In 1994 Law ran against incumbent Jim Barkley for a county court at law criminal bench. She lost. But she gained herself a substitute municipal court position, courtesy of Houston City Council.

Two years later she filed for a more ambitious post: the state Court of Criminal Appeals seat being vacated by Democrat Sam Houston Clinton. She was an also-ran in the field for the statewide office.

But Law hardly seemed to view herself as a three-time loser with the electorate. These were warm-ups. Two years after her last defeat, the Republican tide was surging over the Houston electorate. And Eleanor Janice Law was riding that giddy surf.


The formula for victory in 1998 was simple. Get on the GOP primary ballot, with an endorsement from the Steven Hotze-led right-wing Christian conservatives. Hotze's forces, however controversial, got the voters out. Up to 40,000 God-fearing right-wingers were in the hands of the Hotze team.

And Law was one of them.

She had been a team player, a Republican loyalist for three past elections. And Law was first out on the campaign trail, targeting first one and then another bench being vacated by an incumbent. But those plans clashed with the strategy of Hotze's activists, who wanted prosecutors to run for the vacant judgeship positions so they would not have to resign from their jobs. (District Attorney Johnny Holmes had a policy at the time that prosecutors running for office could retain their jobs only if they sought judicial seats being vacated.)

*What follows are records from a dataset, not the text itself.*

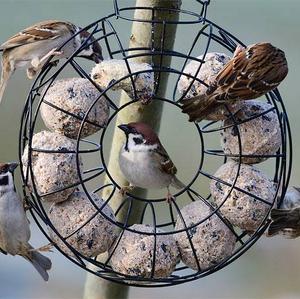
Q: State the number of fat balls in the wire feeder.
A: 9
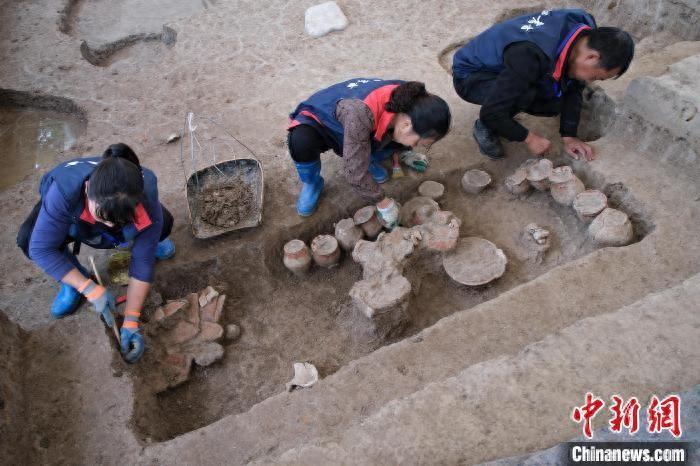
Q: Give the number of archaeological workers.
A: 3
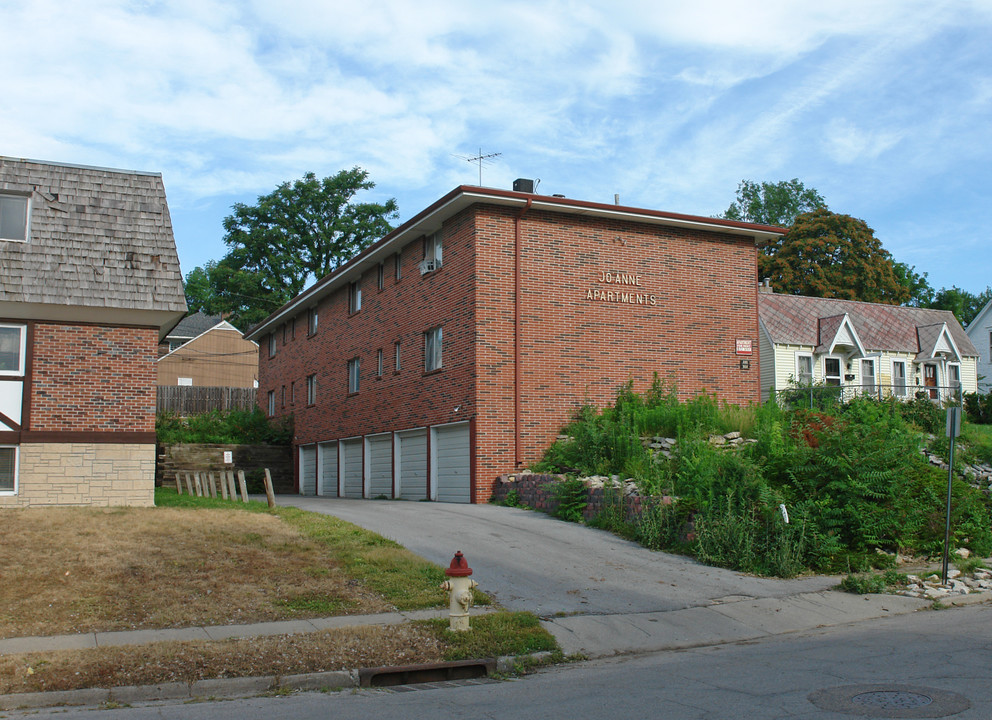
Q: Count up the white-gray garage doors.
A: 6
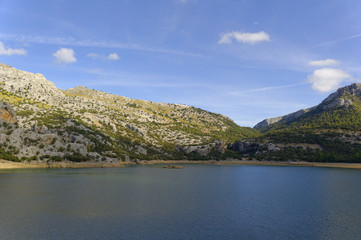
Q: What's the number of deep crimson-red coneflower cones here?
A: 0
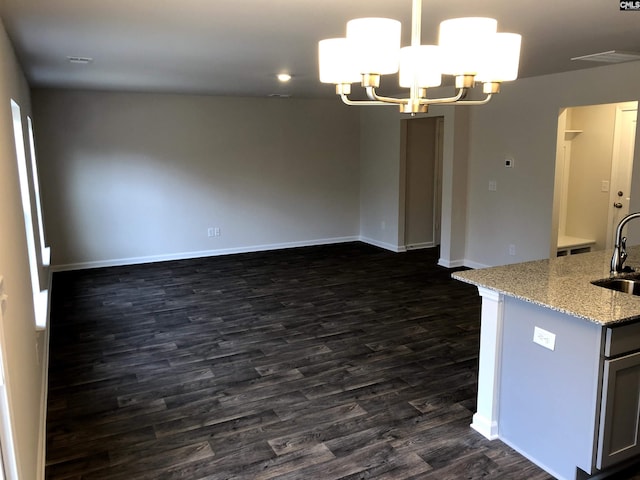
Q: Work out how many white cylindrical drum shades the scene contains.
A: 5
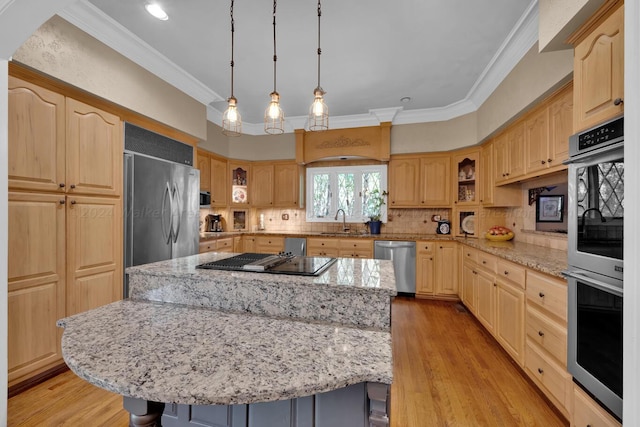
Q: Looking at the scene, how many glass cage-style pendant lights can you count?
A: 3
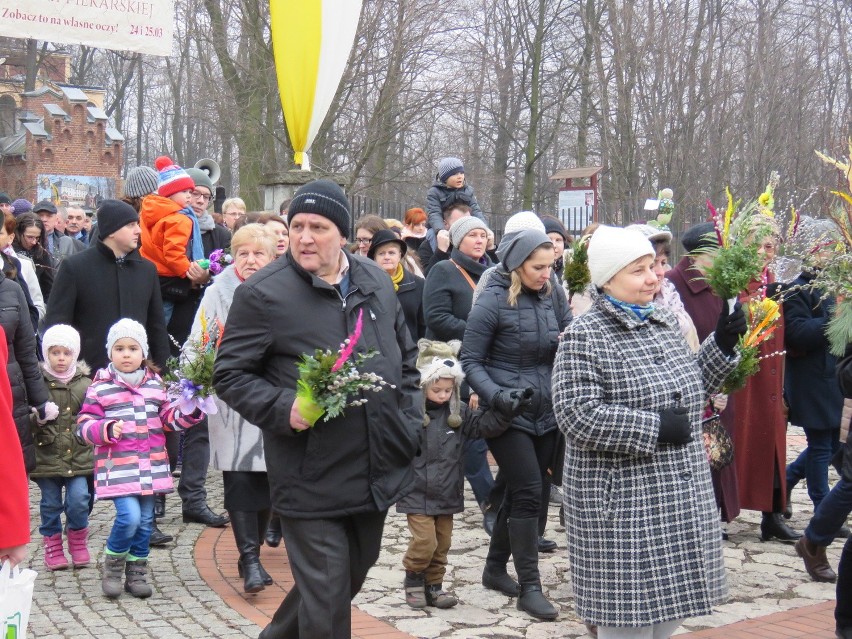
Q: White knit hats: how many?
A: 4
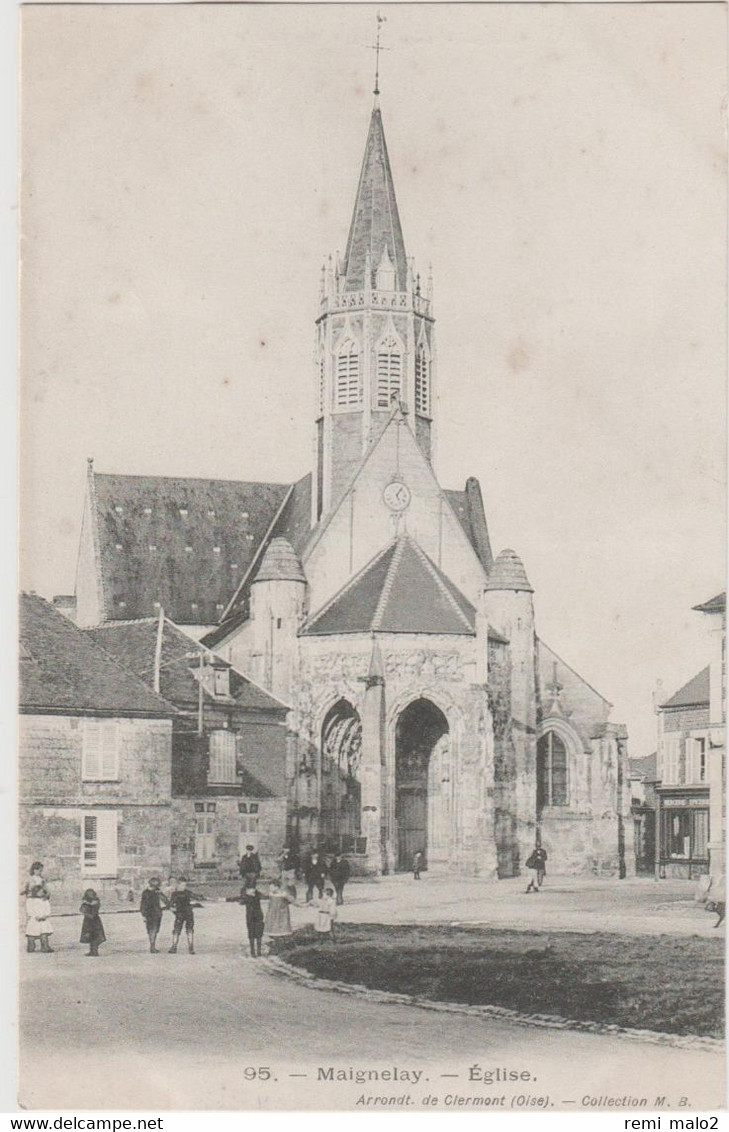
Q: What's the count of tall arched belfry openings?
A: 3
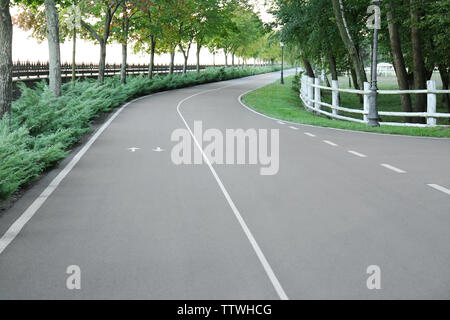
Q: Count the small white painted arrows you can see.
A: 2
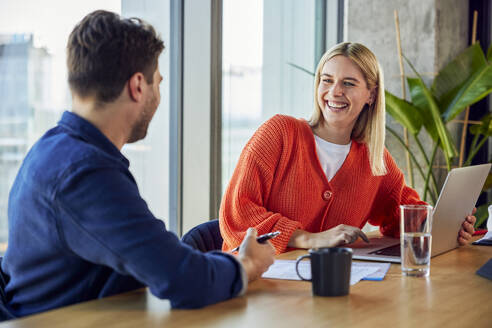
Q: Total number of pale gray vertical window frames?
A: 2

So Law acceded to the wishes of Hotze and stepped aside from two races so prosecutors could run for those open benches. She set her sights on a challenge of Judge Hannah Chow.

Chow, while no legal scholar, had done nothing to raise the ire of the courthouse crew, much less the electorate. But she had one fatal flaw in 1998: She was a Democrat.

And the only real opposition for Law was another small-time lawyer named Mike Monks. He had the distasteful sideline, at least in the eyes of Hotze's organization, of being a bail bondsman as well.

One attorney closely involved with the Hotze effort explained the endorsement of Law. "She'd paid her dues, and she seemed qualified -- she was a former assistant U.S. attorney." Nobody appeared to notice that she'd been released after holding the job for all of about 30 weeks. It did not hurt that her husband was a politically connected partner in a powerful law firm. He'd served as counsel for the local GOP and had even been a member of the city's ethics commission.

Law got the nod for the endorsement, which gave her the GOP primary victory, thanks to Hotze's minions. And the general election was a slam dunk. Law, like most of the other GOP judicial candidates, prevailed by about 7 percentage points, riding Bush's coattails.